■ Extracted entries ■

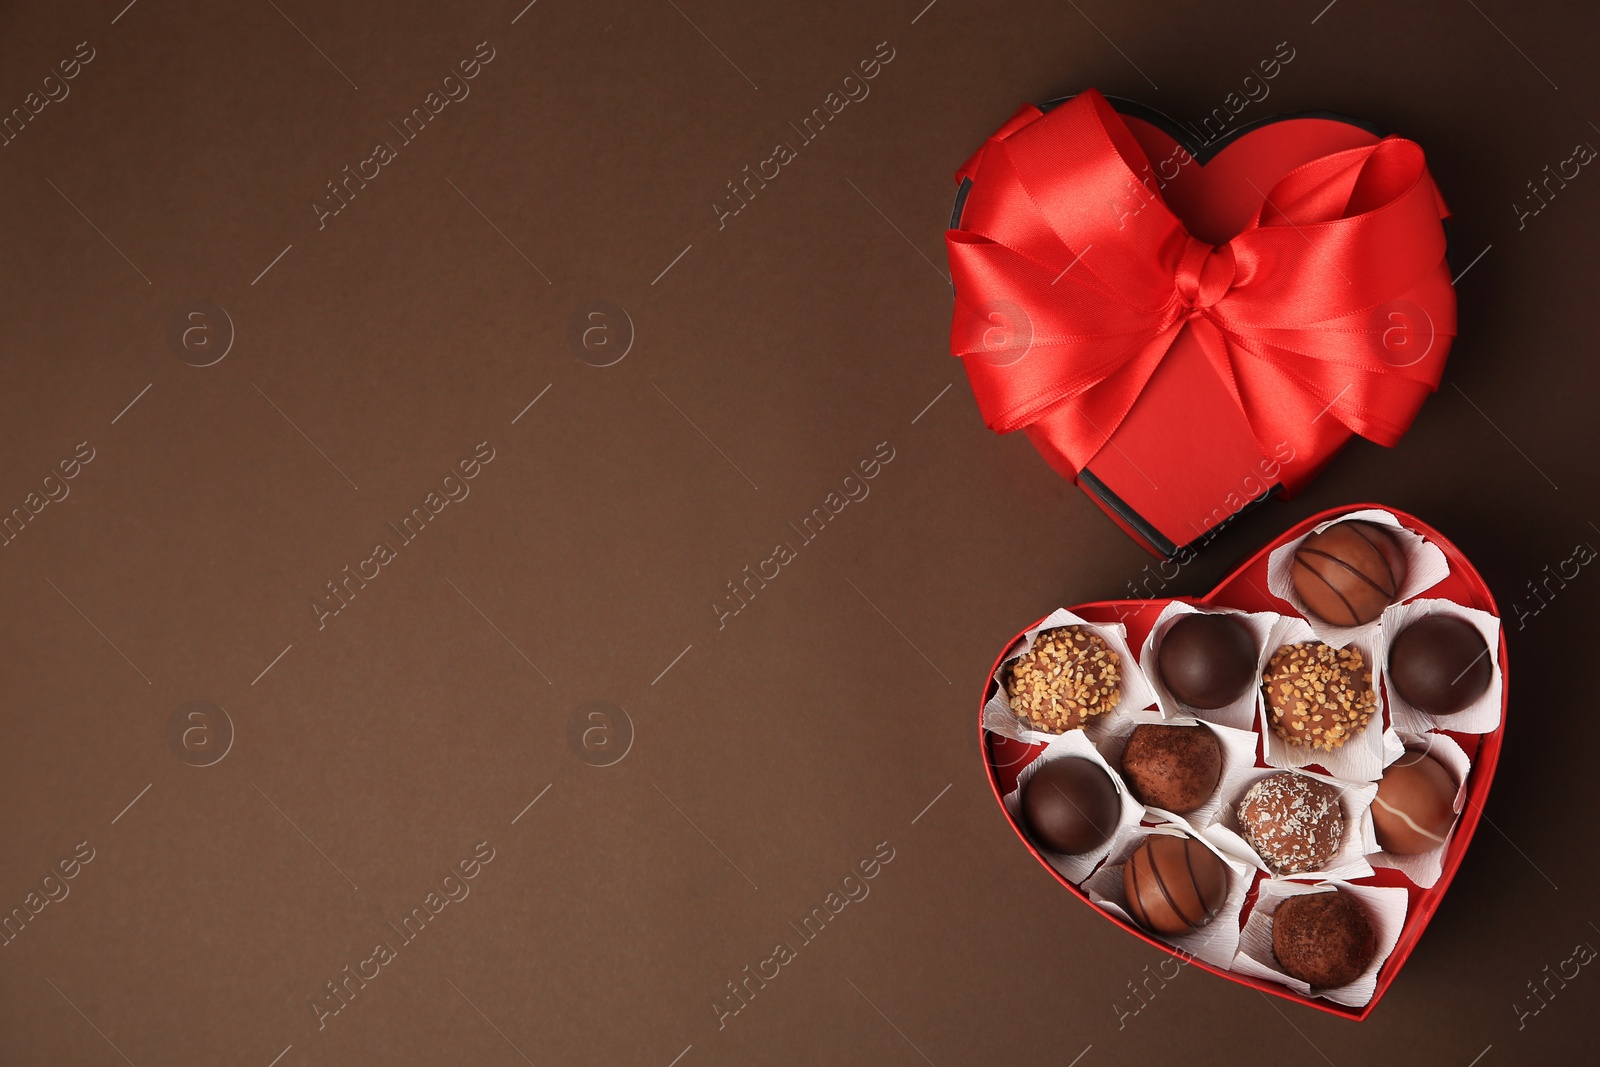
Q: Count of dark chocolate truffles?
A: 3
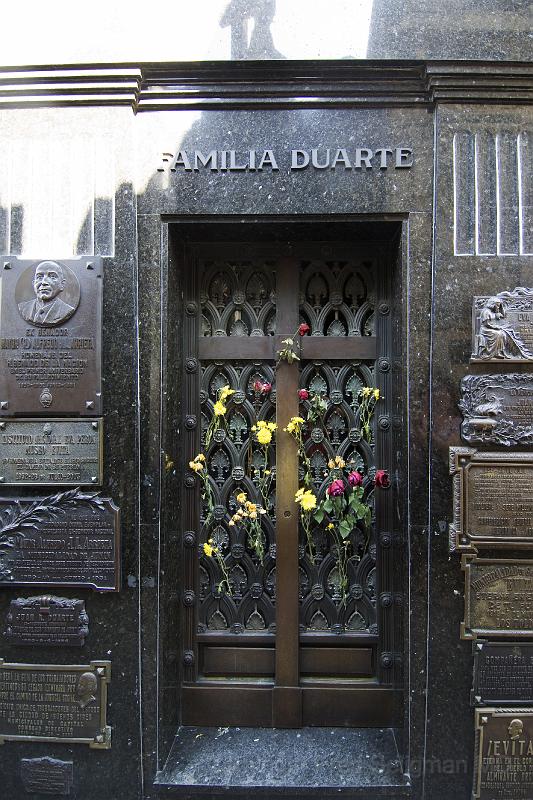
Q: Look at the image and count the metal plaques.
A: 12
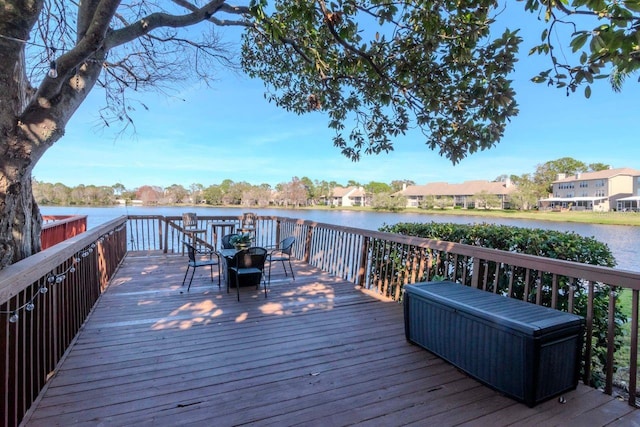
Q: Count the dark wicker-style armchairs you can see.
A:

■ What you need to do ■
Among the preceding records, how many lines include the word "dark"? Reply with the number only.

■ Written answer ■
2